Pensé en mandar a una criada de la casa de té a buscarla, pero no sabía explicarle dónde encontrarla. Así que me dirigí dificultosamente hasta el portal, me calcé y salí a las calles de Gion como si fuera andando bajo el agua -que era la sensación que me daba, borracha como iba.
Cuando llegué a la okiya, fui directamente a mi cuarto y encontré el trozo de hormigón en un estante de mi armario, envuelto en un trozo de seda. Lo desenvolví, tirando la seda al suelo, no sé por qué. Cuando salía, la Tía -que debió de oírme entrar dando tumbos y había subido a ver qué pasaba- me encontró en el rellano y me preguntó por qué llevaba una piedra en la mano.
– Se la llevo a Nobu-san, Tía -contesté yo-. Por favor, detenme.
– Estás borracha, Sayuri. ¿Qué te ha pasado esta noche?
– Tengo que devolvérsela. Y… eso será… ¡ay! el fin de mi vida. Por favor, detenme…

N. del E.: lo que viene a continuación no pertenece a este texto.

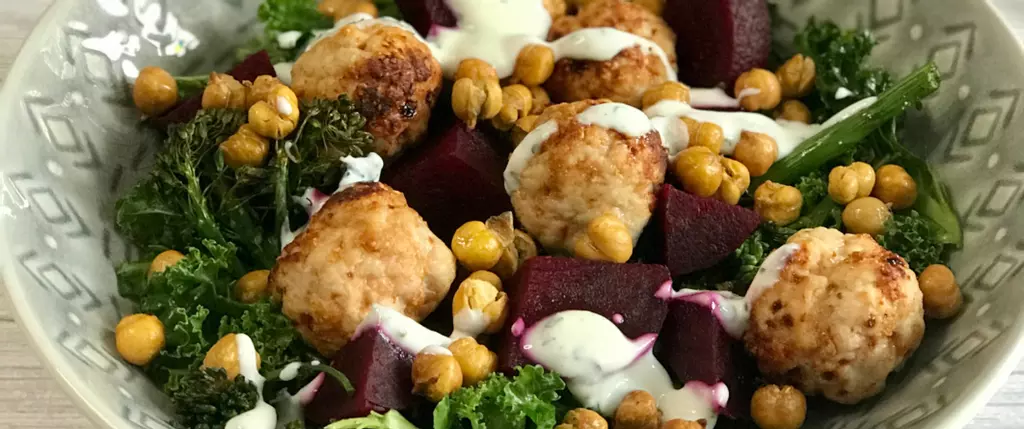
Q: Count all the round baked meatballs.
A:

– Borracha y llorando. Estás peor que Hatsumono. No puedes volver allí en este estado.
– Pues entonces telefonea a la Casa de Té Ichiriki y diles que le digan a Nobu que no podré volver. ¿Lo harás?

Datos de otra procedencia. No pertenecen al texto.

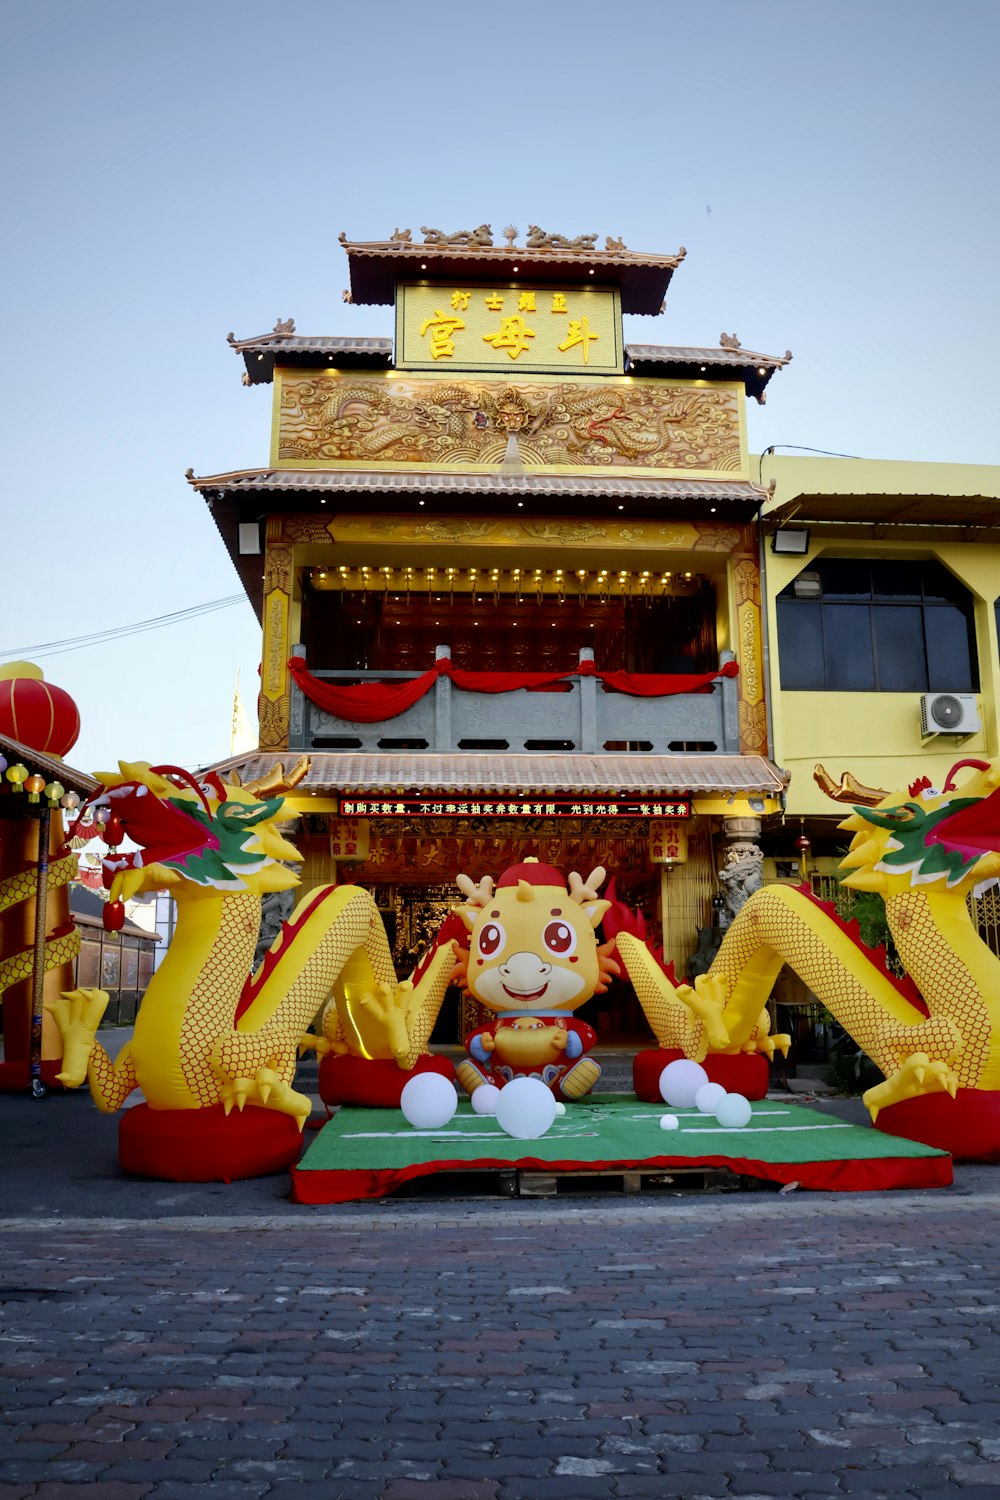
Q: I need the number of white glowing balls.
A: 8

– ¿Por qué está esperando Nobu-san que vuelvas para darle esa piedra?
– No puedo explicarlo. No puedo…
– Da igual. Si te está esperando, no tienes más remedio que ir -me dijo, al tiempo que me conducía del brazo de vuelta a mi cuarto, donde me limpió la cara con un paño y me retocó el maquillaje a la luz de una lámpara eléctrica. Mientras la Tía hacía todo esto, yo era como un pelele; tuvo que agarrarme la barbilla con la mano para que no se me fuera la cabeza a un lado. Se impacientó tanto que terminó agarrándome la cabeza entre las manos y dejándome claro que quería que la mantuviera derecha.
– Espero no volver a verte comportándote así, Sayuri. A saber qué te ha pasado hoy.
– Soy una estúpida, Tía.
– Sin duda has debido de ser una estúpida hoy -dijo ella-. Mamita se enfadará mucho si has hecho algo que vaya a echar por tierra el afecto que te tiene Nobu-san.
– Todavía no lo he hecho -dije yo-. Pero si se te ocurre algo que…
– Esa no es forma de hablar -me reprendió la Tía. Y luego no volvió a decir palabra hasta que terminó de maquillarme.
Volví a la Casa de Té Ichiriki con la pesada piedra entre las manos. No sé si era realmente pesada o si los pesados eran mis brazos después de haber bebido tanto. Pero cuando me reuní con Nobu de nuevo, me sentía como si no me quedara un ápice de fuerza. Si me hablaba de convertirme en su amante, no estaba segura de que fuera a ser capaz de contener mis sentimientos.
Dejé la piedra sobre la mesa. Nobu la tomó con los dedos y la sostuvo en su mano vendada.
– Espero no haberte prometido una joya de este tamaño -dijo-. No tengo tanto dinero. Pero ahora son posibles cosas que no lo eran hace unos meses.
Yo hice una reverencia y traté de no parecer triste. Nobu no tenía que decirme lo que significaban sus palabras.